According to the petitioner, Government is the appointing authority of the petitioner and at any rate it is only the Board of Directors who can appoint any employee against a post carrying pay exceeding Rs.1000/- that too only with prior approval of Government. The power of the Managing Director is only to issue orders on the basis of the decision of the Board of Directors. It is also pointed out that declaration of probation of the petitioner as well as those in the three top posts was done by the Board of Directors. As per regulation 77 of table F of schedule 1 of the Indian Companies Act, the authority competent to appoint the Chief Executive Officer, Manager, Company Secretary and Chief Financial Officer etc. is the Board of Directors. In the present case, the Board of Directors can make the appointment only with the prior approval of Government as per the Articles of Association. According to the petitioner, the Managing Director is only the spokesperson of the Board of Directors, whereas the General Manager (Marketing) has been dealing with substantially the whole affairs of the Corporation, by virtue of Ext.P7 delegation of powers; 175 out of the 212 employees in the Corporation, have to report to the General Manager (Marketing); on the constitution of the export division in Mumbai, there is not even a handful of employees to assist him. Petitioner has mentioned the details of persons who were employed as Secretary cum Accounts Officer, Manager (P&A), Secretary cum Finance Manager, General Manager (Marketing) etc. who had submitted resignation/were placed under suspension which were dealt with by the Board of Directors only, with the approval of Government.
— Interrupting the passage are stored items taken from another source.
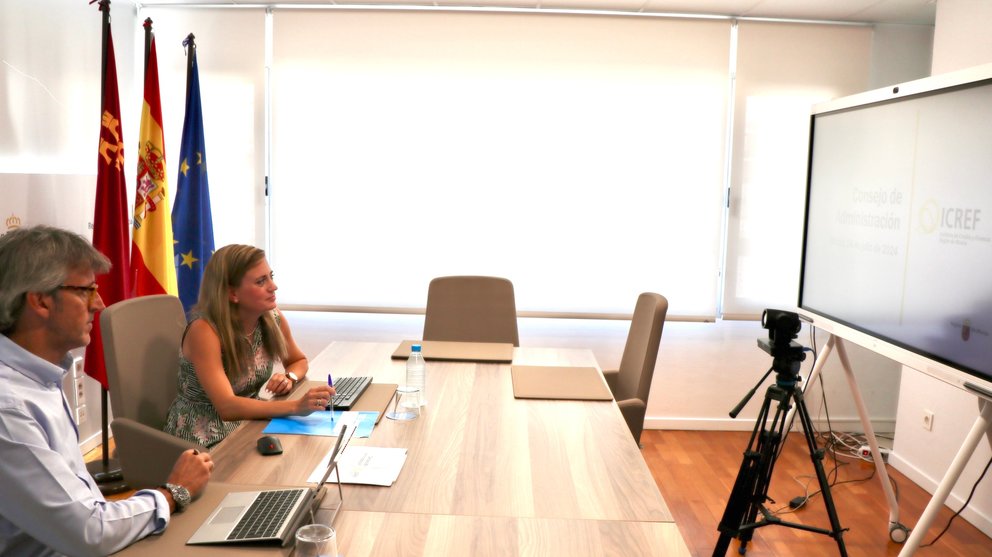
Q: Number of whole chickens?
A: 0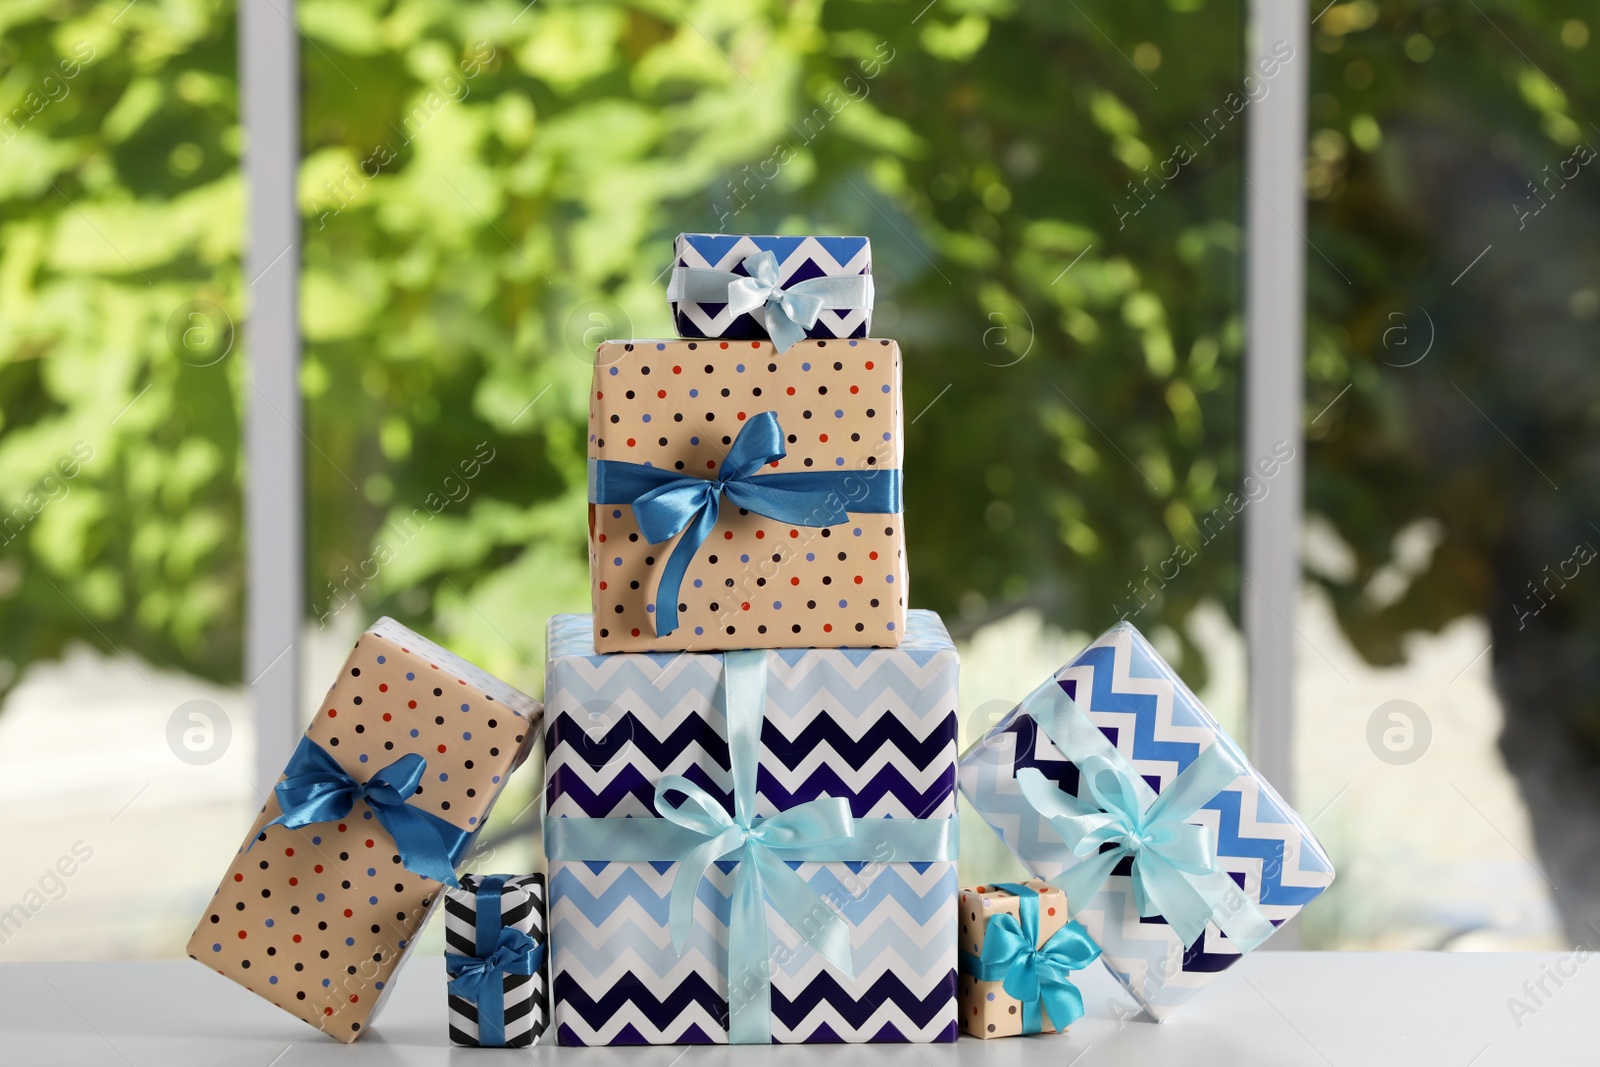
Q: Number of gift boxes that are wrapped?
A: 7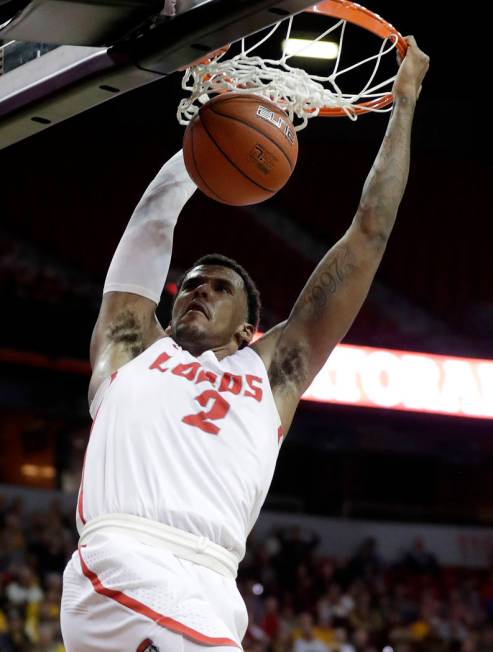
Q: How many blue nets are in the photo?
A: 0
Ext.P8 counter affidavit in OP No.30257 of 1999, is produced in order to show the statement in it by the then Managing Director to the effect that the power to declare completion of probation and grant regularization of service of a person drawing salary exceeding Rs.1400/- per month vests in the Board of Directors and not in the Managing Director. It is stated that the authority to terminate the services of Secretary cum Finance Manager is the Board of Directors. Regarding the memo of charges issued to the petitioner earlier, it is stated that the petitioner had challenged Ext.R2(c) memo of charge issued by the then Managing Director in WP(C) No.9922 of 2007.
It is stated that the authority to terminate the services of Secretary cum Finance Manager is the Board of Directors. Regarding the memo of charges issued to the petitioner earlier, it is stated that the petitioner had challenged Ext.R2(c) memo of charge issued by the then Managing Director in WP(C) No.9922 of 2007. But those disciplinary proceedings were withdrawn and WP(C) No.9922 of 2007 was closed as infructuous. The petitioner claims that he is having unblemished service and the memo of charges was issued to him only because of his selection by the RIAB and the non selection of the 3rd respondent as Managing Director. The petitioner submits that Ext.P12 memo was issued on 17.6.2017 directing him to take charge as Head of the Export Division in Mumbai on 22.6.2017 in order to harass him after relieving all his responsibilities of Domestic Marketing and Commercial Department. Therefore even though the posting is for a period of three months such decision has been taken without even conducting any studies by fixing a huge target. It is alleged that the Board of Directors had authorized the Managing Director only to depute the person temporarily to Mumbai for the formulation of a concrete action plan for the newly constituted export division for which a transfer was not necessary. Allegations are levelled against the 3rd respondent relating to his service career as Managing Director of KAMCO. Ext.P15 order is produced to show that Government had directed not to change the terms and conditions of service of the employees without prior approval of the Government. 9. Again an additional counter affidavit is filed by the 2nd respondent refuting the allegations made by the petitioner and reiterating that Managing Director is the appointing authority of the petitioner. It is stated that appointing authority is the Managing Director. It is further alleged that petitioner's probation was declared only after a period of 12 years and that was the reason why the Managing Director sought approval of the board regarding the matter before declaration of probation of petitioner. It is stated that Ext.P5 order of the Managing Director is issued on the basis of the resolution of the Board of Directors which found that it was necessary to conduct a market study within three months by the senior most officer in order to increase the export sale.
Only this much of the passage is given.